For the third set of experiments (Table 4), in which different materials were coextruded together, similar results were obtained in that the ‘zig-zag’ instability was not observed with the wide die gap geometry. The layer ratio at which the interfacial instability was observed was dependent on the materials in each layer. For certain combinations, there was no observable interfacial instability for any flow ratio while other combinations showed flow instabilities at relatively high flows of the minor component when compared with the previous set of experiments. One of the most interesting observations in this set of experiments was made when the NA960 was coextruded with the NA345 (columns 5 and 6 in table 4. When the NA345 was the minor component, it exhibited a ‘zig zag’ instability at about 8 - 10 % but no ‘wave’ instability. However, when the NA960 was the minor component, only a ‘wave’ instability was observed starting at about the same flow ratio. This would support the theory that the two instabilities are somewhat independent of each other and should be investigated accordingly.

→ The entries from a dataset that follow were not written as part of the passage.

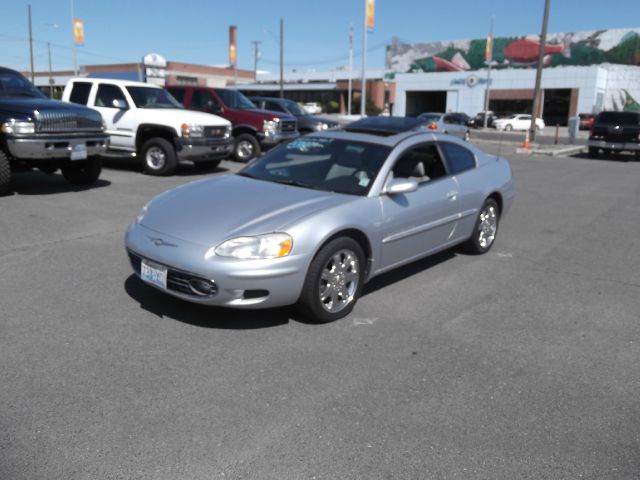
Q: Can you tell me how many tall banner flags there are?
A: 4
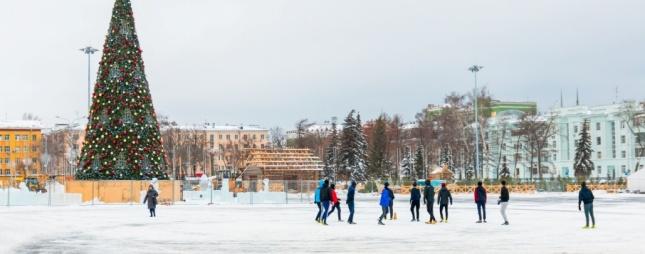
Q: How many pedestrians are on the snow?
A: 13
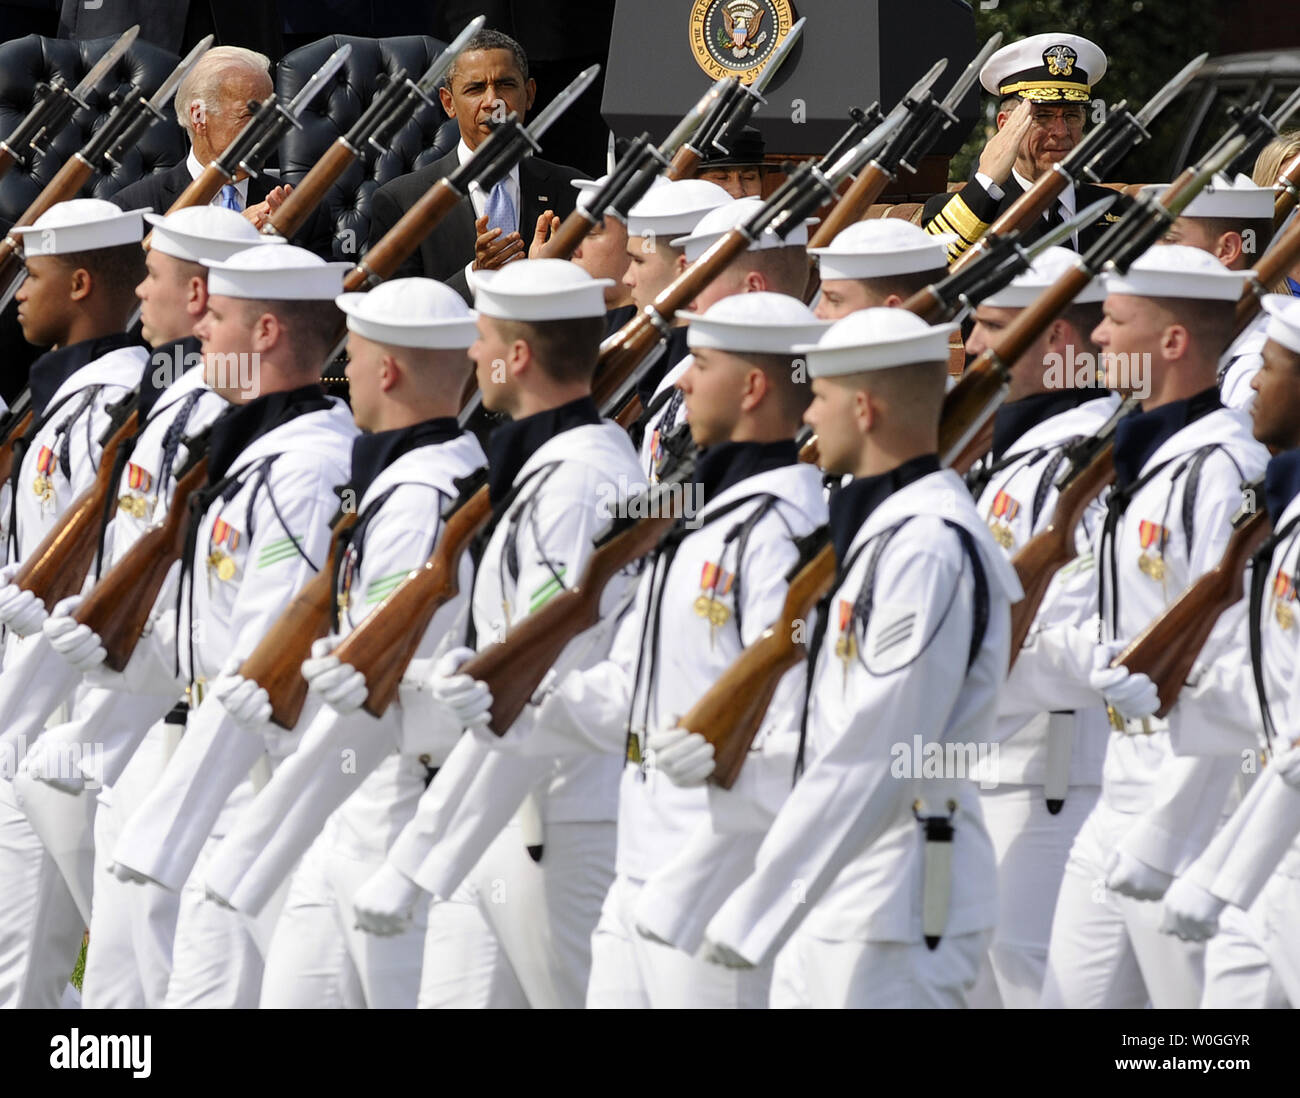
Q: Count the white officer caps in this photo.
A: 1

The observations made in this work indicate that the ‘wave’ type of interfacial instability occurs when the interface moves closer to the wall, however, there is still no explanation as to the reason for the interface to go unstable. What is the driving force? It stands to reason that the initial perturbation to the flow field must occur at the merge point of the two layers. Since the observations also indicate that the ‘wave’ type interfacial instability occurs more readily in broad MWD materials, it also stands to reason that the interfacial instability is influenced by the elastic properties of the materials only. However, since the extrusion of the same materials results in an instability, it is unlikely that the instability is due to elastic differences in the materials. It is more likely that the instability is due to the total deformation of the flow stream. This was investigated by comparing the average velocity of the individual layers before and after combining. A velocity ratio was calculated as follows:
Velocity ratio = Average Layer Velocity Prior to Combining / Average Layer Velocity After Combining
This was determined for the various flow rate ratios used in the experiments and plotted in Figures 3 and 4.
Figures 3 and 4 |
Figure 3 relates to the first set of experiments where the large channel (A) transported the minor component while Figure 4 represents the experiment in which the large channel (A) transported the major component. In both figures the same material, NA960, is used each layer. The graphs shows that the velocity ratio of the minor component increase dramatically as the percentage of the minor component gets smaller. In other words, the acceleration of the minor layer ,at the merge point, increases as the layer becomes thinner. However, there is a marked difference in velocity ratio at which the interfacial instability occurs for the first two sets of experiments. This difference is believed to be due to the orientation of the minor layer. In the first set of experiments the minor layer is always moving in the axial direction while in the second set of experiments, the minor layer is forced to turn from the radial direction to the axial direction. This results in an additional acceleration effect that is not accounted for in the simple calculation presented above. Regardless of the actual values, the minor layer does experience an increased acceleration or elongation as it becomes thinner. If the material is elongated too much at the merge point it will try and resist this deformation once it joins the other material. Whether it succeeds or not will depend on the relative viscoleastic properties of each stream. If the major layer has a higher resistance to deformation than the minor layer, than the flow field will be more stable than if the reverse situation were to exist. This of course is something that has been known for years by experienced coextrusion practitioners. What still remains to be determined is a method of quantifying the phenomenon. It is hoped that the data presented here will help all of us get closer to that goal.
Conclusions
The experiments performed in this study indicate broad MWD materials have a greater tendency to exhibit interfacial instability and that these interfacial instabilities are more due to layer ratio than processing conditions or die geometries. In contrast, materials with narrower MWDs tend to exhibit an interfacial instability which appears to be related to the stress at the interface and hence can be affected by whatever affects the interfacial stress. It is believed that the origin of the ‘wave’ type of interfacial instability is due to an extreme deformation of the minor layer at the merge point and that the viscoelastic properties of adjacent layers determine the instability development.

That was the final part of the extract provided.